Kalau seorang tokoh negara (pejabat) negara yang digaji dari uang rakyat, lalu dari lisannya keluar pernyataan dengan nada, akan mempidanakan ucapan tokoh, dan membredel media, sesungguhnya ini adalah bisa dibilang kejahatan politik yang membunuh demokrasi.

Media, adalah “jiwa suci”atas publik, disana pesan-pesan moral dan kebenaran tersuarakan.
Dalam mitologi Yunani Kuno, ada yang dikenal dengan Dewa Hermes, (ia) bertugas menyampaikan misi suci dan kebenaran pada ummatnya. Baik itu pesan dari Dewa maupun pesan dari ummatnya. Dan media pun bertindak layaknya seperti itu, menjadi corong warganegara ke penguasa, sebaliknya dari penguasa ke warganegaranya.
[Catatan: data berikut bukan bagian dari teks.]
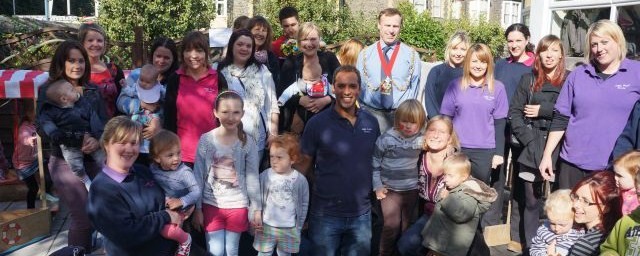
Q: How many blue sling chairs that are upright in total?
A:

Media hadir untuk membuka ruang publik, ruang intrepretasi, berbagai perspektif yang ada, sebab publik juga bukanlah pemegang otoritas atas kebenaran, dan demikian pula negara (penguasa). Kebebasan tidak mengharuskan adanya penafsir tunggal atas kebenaran yang cendrung monopolistik. Tetapi negara telah mengambilnya secara paksa dengan melakukan intervensi dan mengekang warganegaranya.
Sehingga kalau kita membaca tesis David Easton dalam The Political System nya seharusnya negara hadir memberikan ruang kebebasan dan kemerdekaan bagi warganya sebagai pelaku terbangunnya demokrasi dan keadaban berpolitik. Tetapi sayang, akhir-akhir ini politik-kekuasaan telah merobeknya dengan berbagai kebohongan, kebencian dan kecurangan.

Tetapi anehnya justru penyanggah demokrasi terancam dibredel. Mungkin inilah kisah negeri antah-berantah yang berakhir diujung kematian demokrasi. **semoga tidak terjadi.